Affinché la Salute possa prosperare sia nell’Anima quanto nello Spirito, quanto nelle carni ulcerate ed appestate.




Ancira, luglio 362 (Giuliano scrive a Giuliano)

Se io tengo in poco conto le tue Lettere, ‘allora veramente gli stessi dèi e Dio mi hanno tolto il senno’!

Quale pregio, infatti, non è presente in te?

L’affetto, la fedeltà, l’onestà, la sincerità, prima di tutto, la saggezza, e mai sia detta per calunnia di qualcuno, follia. Tutto ciò senza cui il resto non ha valore, la saggezza dimostrata in tutti i suoi aspetti che sono la perspicacia, l’intelligenza ed il buon esempio quanto il buon senso che lo accompagna.




Se non ti rispondo, anche ciò mi rimproverasti, è perché non ho tempo, sappi che a lungo ho dovuto corrispondere di nuovo con Fotino, e siamo convenuti ad un errore comune, e se tutto ciò ti parrà paradossale, ho anche ridotto le mie letture di filosofia, forse ho solo cercato al meglio di applicarla o adottarla come stile di vita. Purtroppo le amarezze in merito a questo vasto oceano di folla e materia, non certo la nostra disprezzata materia, sono uguali, non meno degli intrighi ed affanni. La regalità che mi induce a queste amare considerazioni mi pone al cospetto dell’esempio della Divinità il cui comune affanno della Vita è tramontato e poi risorto al Golgota.

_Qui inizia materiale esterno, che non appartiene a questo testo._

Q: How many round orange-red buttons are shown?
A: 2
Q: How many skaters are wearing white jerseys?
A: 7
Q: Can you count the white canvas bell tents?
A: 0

Dall’Oceano di Platone, e prima di lui da quando partiti ed imbarcati nell’eterno Viaggio della Vita con chi al meglio comprende il corretto uso della parola: come nata ed evoluta, specchio e riflesso di un comune Dio pregato e adorato, frammentato in molti Dèi ed ora nell’Uno ricomposto qual Terra tormentata e sacrificata al Golgota della materia, approdiamo (così come fu per Odisseo) dalla deriva alla spiaggia del Continente del solo Dio difeso se pur quotidianamente vilipeso e martoriato.




Quali eterni Stranieri in Terra!

Riguardo all’affare di Giuliana ed altri suoi consimili, credo di non doverti scrivere nulla; solo ti esorto a questo qual precetto: abbandona ogni sdegno e affida ogni cosa alla giustizia, giacché quella da cui ogni Giudizio sull’uomo nominata Divina sembra stia compiendo l’invisibile Superiore percorso. Cerca nel credere nel Diritto violato. Non nego che le cose che ti ha scritto sono spiacevoli calunniose, e colme di ogni genere di arroganza e di superbia; ma bisogna sopportarle, non saremo né Filosofi né buoni credenti.

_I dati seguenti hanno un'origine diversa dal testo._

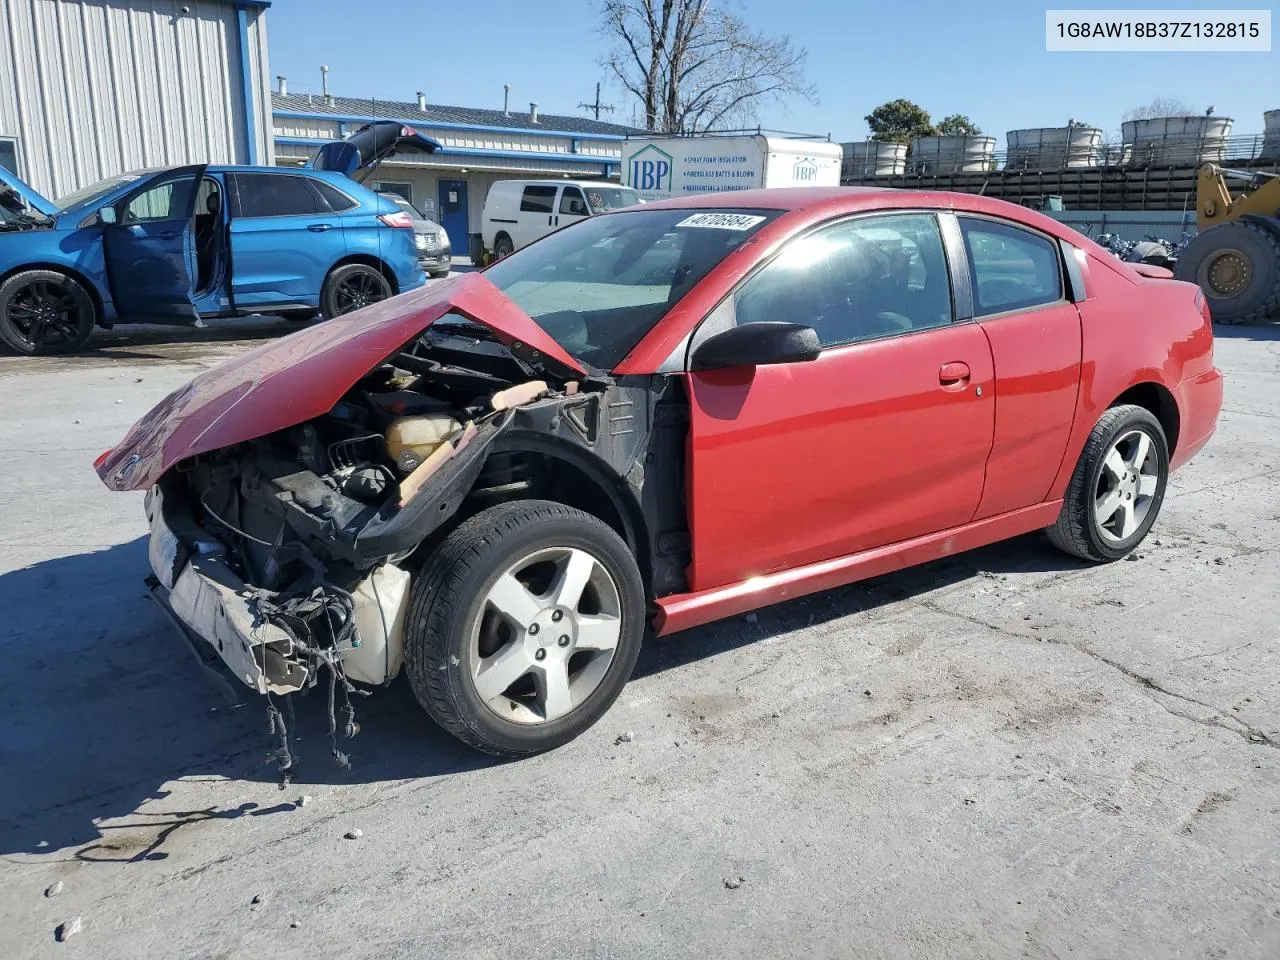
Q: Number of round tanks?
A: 5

E’  proprio dell’uomo virtuoso e magnanimo lasciar parlare male di sé e non parlar male.



Come infatti i proiettili, lanciati contro muri solidi e forti, non vi aderiscono, non li scalfiscono, né vi penetrano, ma rimbalzano con più veemenza su coloro che li hanno lanciati e scagliati a piene mani come dardi infuocati, dagli antichi roghi non nasce e nascerà che brace per chi intende parlare la dismessa dottrina del Fuoco; noi che proveniamo da un Oceano di Saggezza molto più antica, se accendiamo un fuoco per pregare il comune Dio, neppure sacrificare l’inutile agnello nel Sacrificio in nome di un mito superato dal comune e superiore intendimento della Storia.

E così ogni maldicenza, ogni calunnia e ogni ingiusta insolenza, gettate contro l’uomo virtuoso, non lo sfiorano, ma si ritorceranno contro chi le ha lanciate.

Io ti faccio ed imploro questa raccomandazione, il resto sarà giudizio della Storia!

Riguardo alle mie Lettere, che Giuliano sostiene di aver ricevuto da me ed hai rese pubbliche, mi pare che sarebbe ridicolo portarle in tribunale, giacché il superiore intento Divino in merito ha provveduto legiferare in tal senso.




Gli Dèi e Dio ci sono favorevoli, ed io chiamo a testimoni tutti gli Elementi in nome e per conto degli dèi detti, non ho mai scritto né a te né ad alcun’altra persona nulla che io voglia non sia resa pubblica davanti a tutti. Infatti quale insolenza, quale oltraggio pensi abbia profanato nel comune senso ed in nome della Filosofia che ci unisce come una sol Dottrina, quale ingiuria, quale maldicenza, quale parola oscena ho mai scritto nelle mie lettere?

Giacché Giuliano con la presente Lettera, se pur in Ragione di asprezza verso qualcuno, pur offrendosi l’occasione di lanciare come dal carro di Bacco calunnie come quelle di Giuliana contro Giuliano, ho parlato in modo più dignitoso e moderato che se si affrontasse un argomento Sacro.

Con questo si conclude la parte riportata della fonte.